Homogenization rates of beam lattices to micropolar continua

As the size of a mechanical lattice with beam-modeled edges approaches zero, it undergoes homogenization into a continuum model, which exhibits unusual mechanical properties that deviate from classical Cauchy elasticity, named micropolar elasticity. Typically, the homogenization process is qualitative in the engineering community, lacking quantitative homogenization error estimates. In this paper, we rigorously analyze the homogenization process of a beam lattice to a continuum. Our approach is initiated from an engineered mechanical problem defined on a triangular lattice with periodic boundary conditions. By applying Fourier transformations, we reduce the problem to a series of equations in the frequency domain. As the lattice size approaches zero, this yields a homogenized model in the form of a partial differential equation with periodic boundary conditions.
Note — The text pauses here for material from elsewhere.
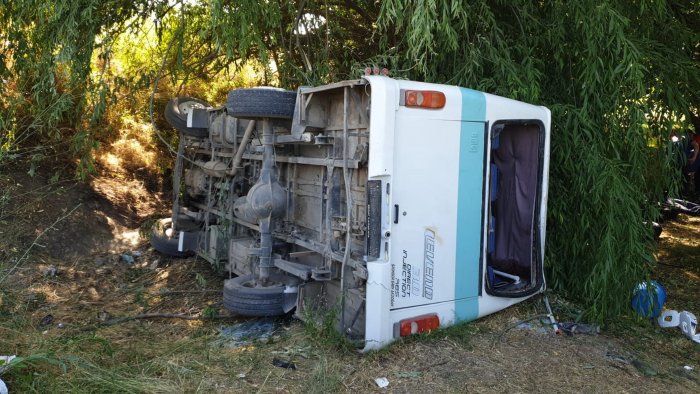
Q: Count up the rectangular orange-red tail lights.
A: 2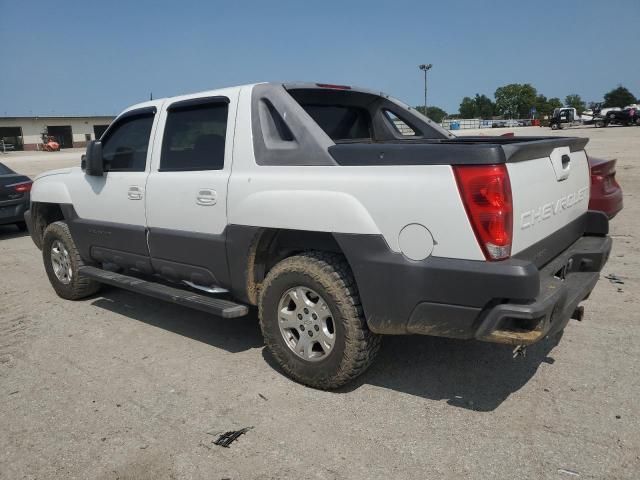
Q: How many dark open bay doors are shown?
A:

This process can be easily justified if the external conditions in the frequency domain are nonzero only at low-frequency modes. However, through numerical experiments, we discover that beyond the low-frequency regime, the homogenization of the beam lattice differs from classical periodic homogenization theory due to the additional rotational degrees of freedom in the beams. A crucial technique in our analysis is the decoupling of displacement and rotation fields, achieved through a linear algebraic manipulation known as the Schur complement. Through dedicated analysis, we establish the coercivity of the Schur complements in both lattice and continuum models, which enables us to derive convergence rate estimates for homogenization errors. Numerical experiments validate the optimality of the homogenization rate estimates.